HIS3 transcriptional defects observed in GCN5 null, HAT domain substitution, and ΔBrD mutants. (A) Diagram of HIS3 promoter function. Weak and strong TBP-binding sequences (TATA boxes) direct transcription from the +1 and +13 start sites, respectively. The activator Gcn4 binds to multiple upstream sites (UAS). (B) Start site usage for activated HIS3 transcription in wild-type (w.t.), gcn5Δ, and GCN5 HAT domain substitution mutant strains. Activating conditions were achieved with 3-aminotriazole. PhosphorImager quantitation of the S1 assays is presented as the ratio of +13 to +1. Shown at the bottom are in vitro HAT activities (as a percentage of wild-type activity) of native SAGA complexes purified from the indicated strains (27). (C) Start site preference for wild-type, gcn5Δ, and ΔBrD strains under noninducing conditions (no 3-aminotriazole). (D) Activated HIS3 transcription in wild-type, gcn5Δ, and ΔBrD strains.

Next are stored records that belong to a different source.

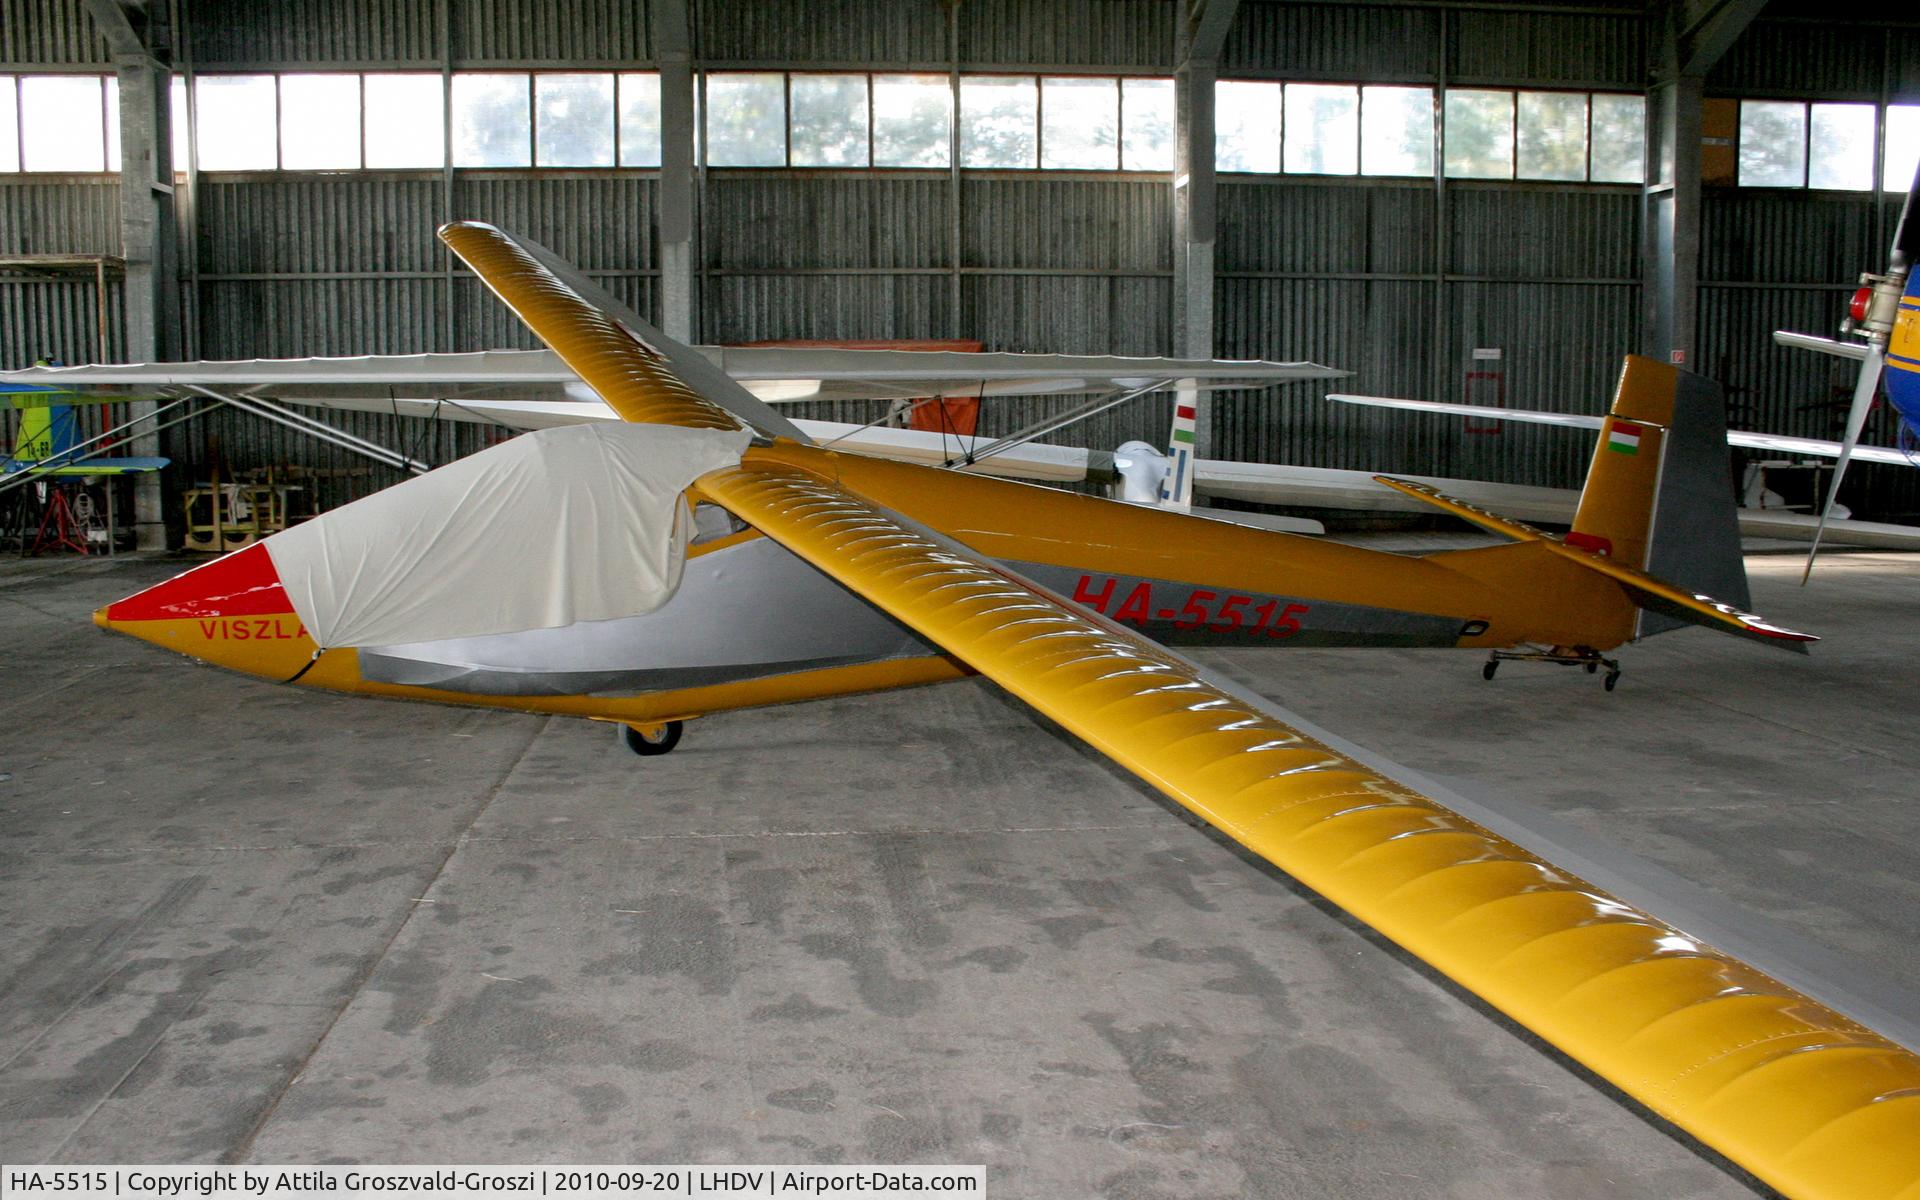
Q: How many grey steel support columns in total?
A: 4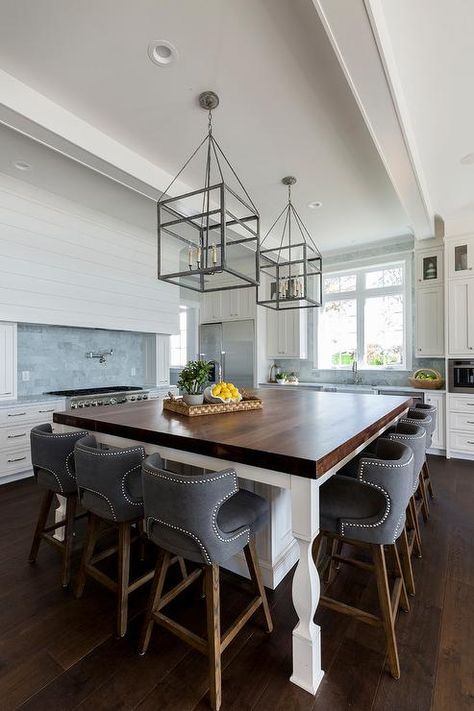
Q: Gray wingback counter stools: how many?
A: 7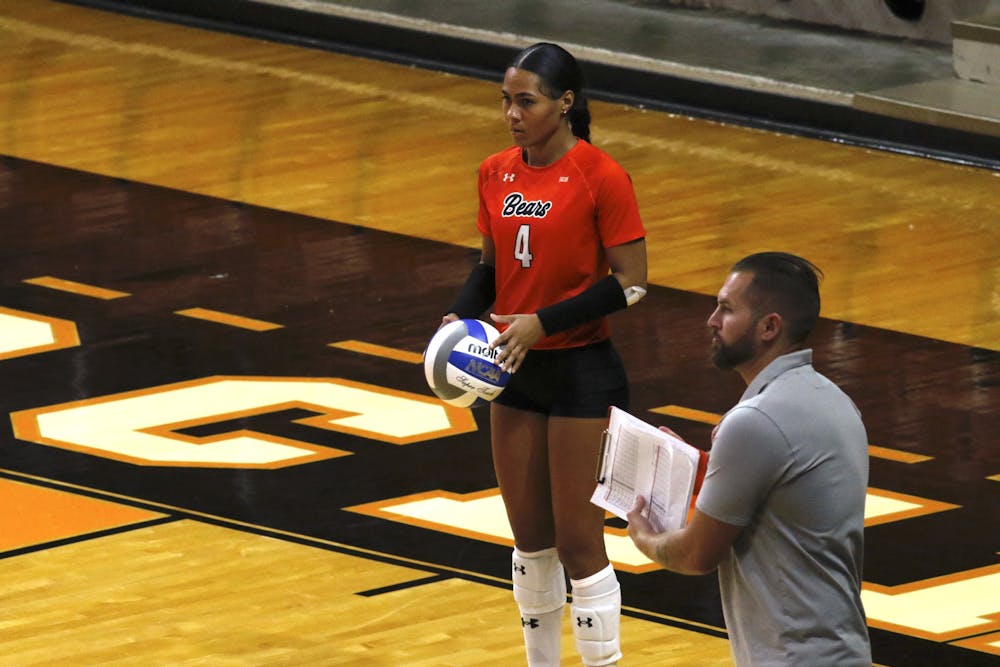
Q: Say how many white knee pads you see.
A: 2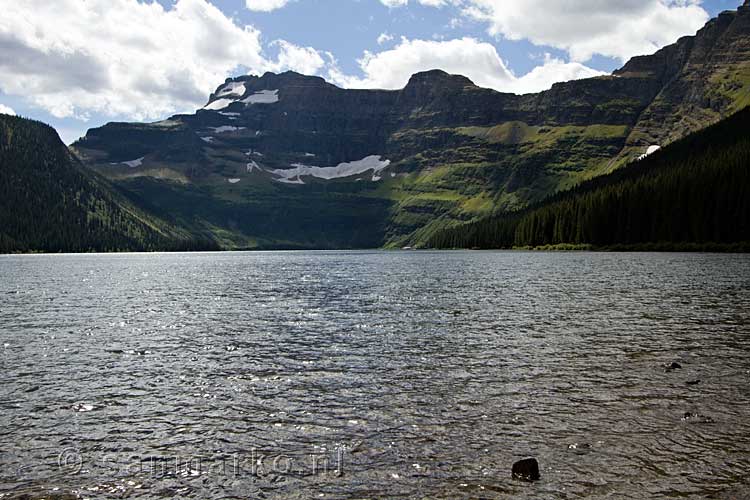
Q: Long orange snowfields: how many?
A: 0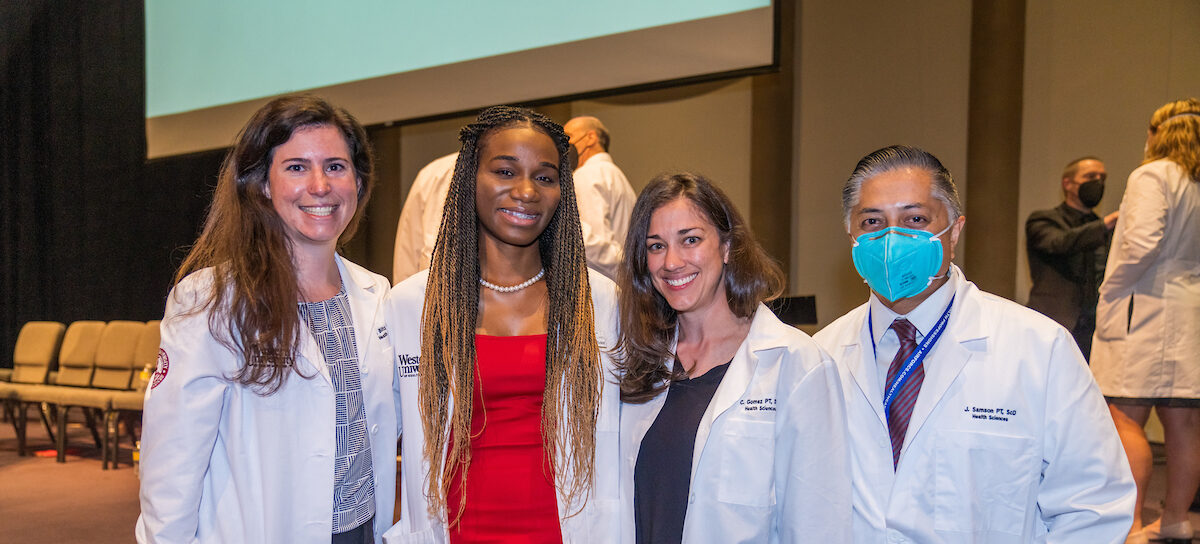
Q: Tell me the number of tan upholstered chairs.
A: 4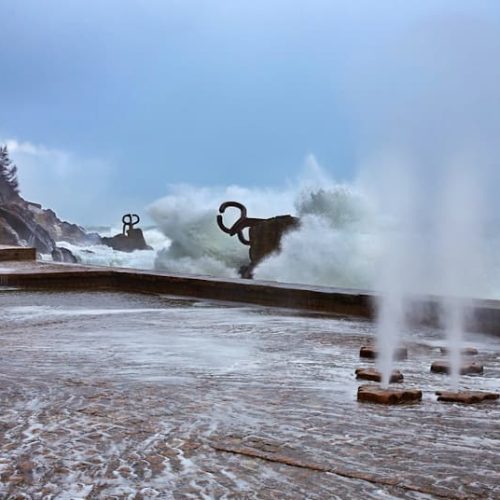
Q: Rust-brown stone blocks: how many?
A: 6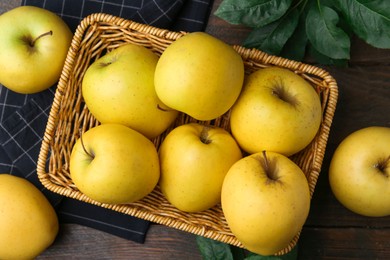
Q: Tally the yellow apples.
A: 9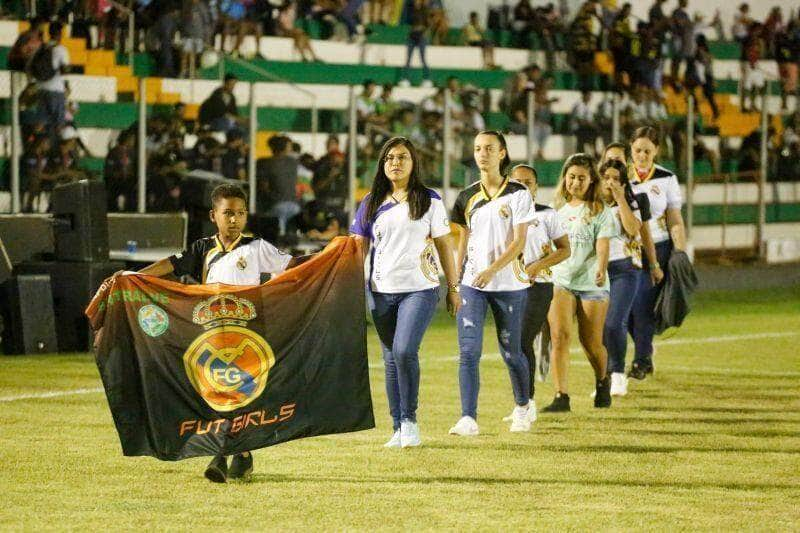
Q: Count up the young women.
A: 7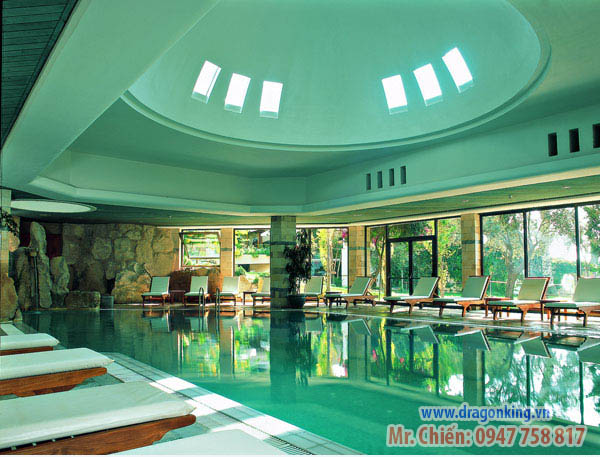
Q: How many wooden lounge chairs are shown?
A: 14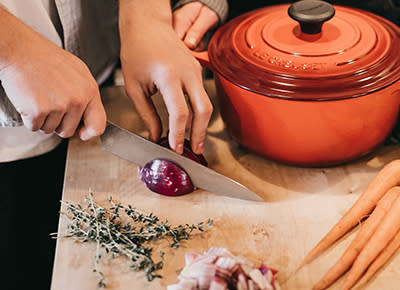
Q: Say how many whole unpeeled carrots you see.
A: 4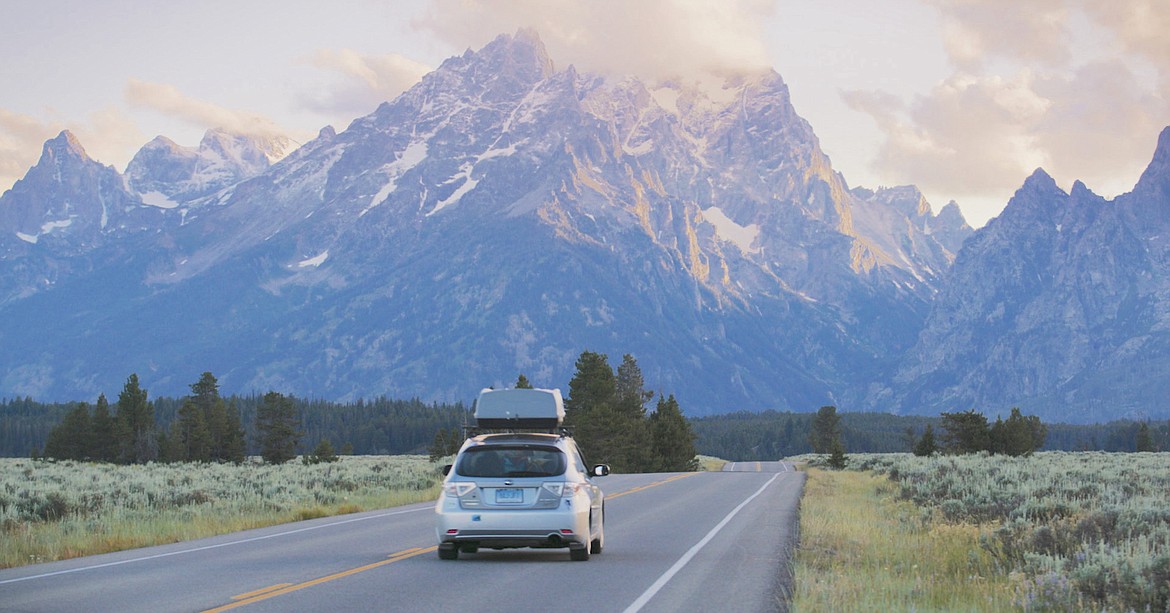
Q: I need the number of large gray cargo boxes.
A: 1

PMA1 RNA and tRNA were included as internal controls for sample loading.

FIG. 7

In vitro binding of wild-type, spt3Δ, and spt8Δ SAGA complexes to TBP. Glutathione-Sepharose beads containing bacterially expressed GST or GST-TBP were incubated alone or with similar amounts of wild-type, spt3Δ, or spt8Δ SAGA complexes at 4°C under conditions of approximately 60 mM NaCl. After washing, Western blotting was performed with these beads to analyze the proteins that had bound to GST (G lanes) or GST-TBP (T lanes). The input (I) lanes contained half of the amount of SAGA used for the binding experiments. The position of the antibody-visualized Ada2, Spt20, and Spt3 bands on the Western blots are indicated by arrows. An unidentified species in the GST-TBP preparation (T lanes) had a mobility similar to but slightly slower than that of Spt3 and cross-reacted with anti-Spt3 antibodies; the band seen in the spt8Δ T lane is a combination of this species and a small amount of Spt3.

FIG. 8

Model for SAGA structure and function in transcription. Depicted is a hypothetical gene with an upstream activation sequence (UAS) and TATA box; the DNA is wound around nucleosomes (cylinders). The SAGA complex, composed of adaptor (white) and Spt (black) functional regions and held together by several structurally important proteins (grey), is proposed to interact with the an activator (such as Gcn4) at the UAS through Ada2. This allows the HAT activity of Gcn5, in cooperation with its bromodomain (BrD), to acetylate (Ac = acetyl group) the amino-terminal tails of nucleosomal histones, providing more effective TATA binding of TBP. Further regulation is provided by SAGA-TBP interaction, principally through Spt8, in conjunction with Spt3 and/or other factors. The large white and black circles represent unidentified members of SAGA; several Taf_IIs are also present in SAGA (25), but their exact role in the complex has yet to be defined.